Medicines that can only be prescribed within Secondary Care. Examples of medicines which fall into this category are: Certain new medicines and new indications for older medicines where there is at present no experience of use in Primary Care. Medicines or dressings not available or prescribable in Primary Care. Where a medicine has been classified as Amber E, but an approved shared-care guideline is not yet available   

Amber

Medicines which can be prescribed within Secondary Care, but are only suitable for prescribing in Primary Care after specialist referral. There is no need for approved shared care guidelines for medicines in this category. This replaces Amber 2 on the North Staffs Formulary.   

Amber E

Medicines which can be prescribed within Secondary Care, but are only considered suitable for prescribing in Primary Care under an approved shared-care agreement (ESCA) or Rationale for Initiation, Continuation and Discontinuation (RICaD).

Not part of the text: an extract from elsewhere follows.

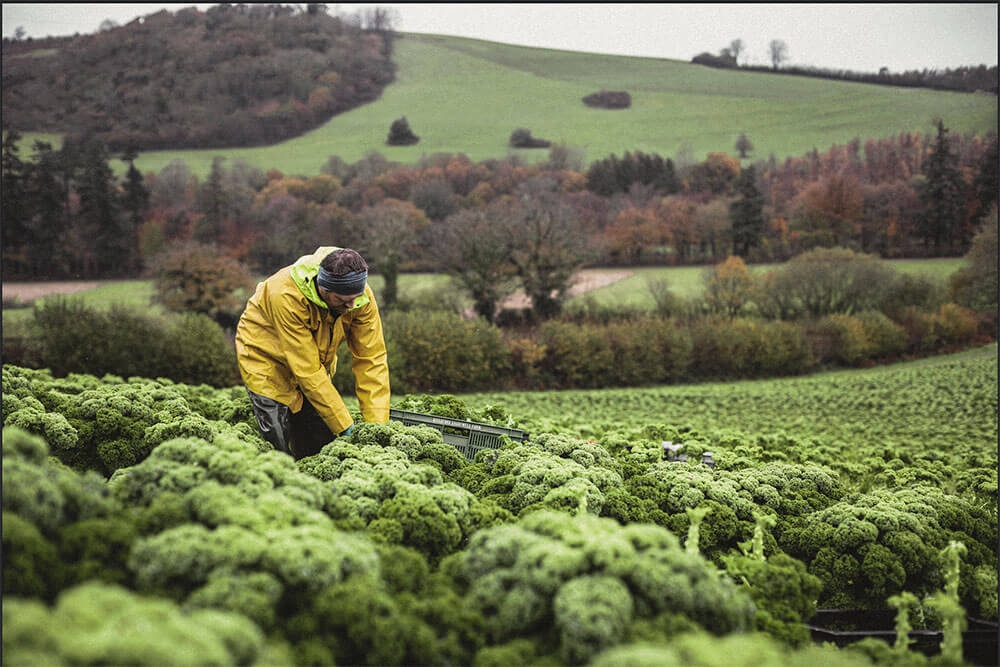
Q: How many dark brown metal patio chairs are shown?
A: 0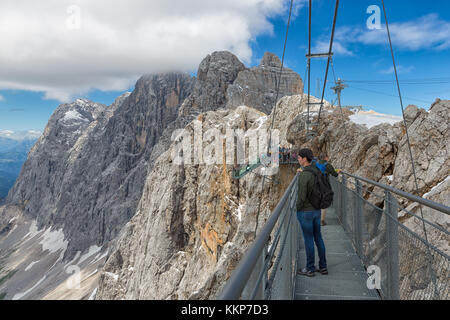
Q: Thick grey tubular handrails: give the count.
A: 2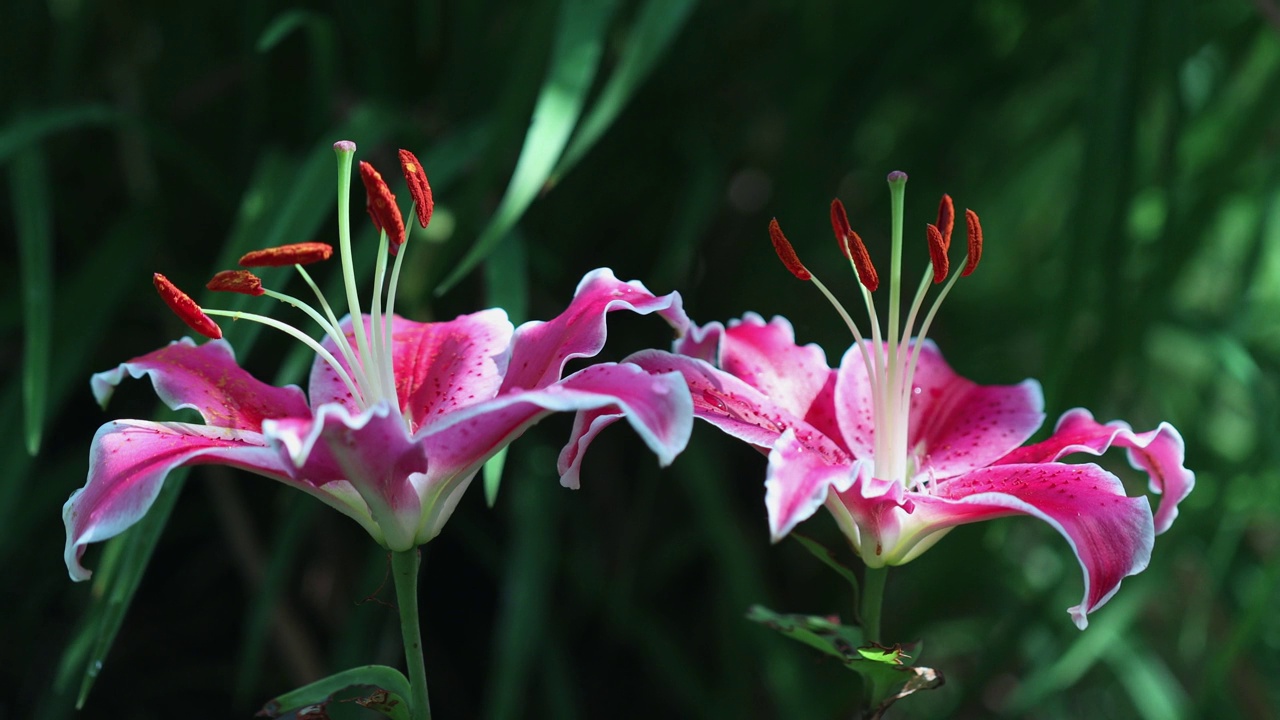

This replaces Amber 1 on the North Staffs Formulary  

Green

Medicines which can be prescribed in either Primary or Secondary Care.  

Grey

These medicines have been reviewed by the New Medicines Committee and the Area Prescribing Committee and found not to be suitable for inclusion in the Joint Formulary. Inadequate or weak evidence for efficacy No clearly defined local need Lack of long term safety data No perceived benefit over established formulary alternatives Prescribers can consider these medicines where formulary alternatives are unsuitable, ineffective or not tolerated.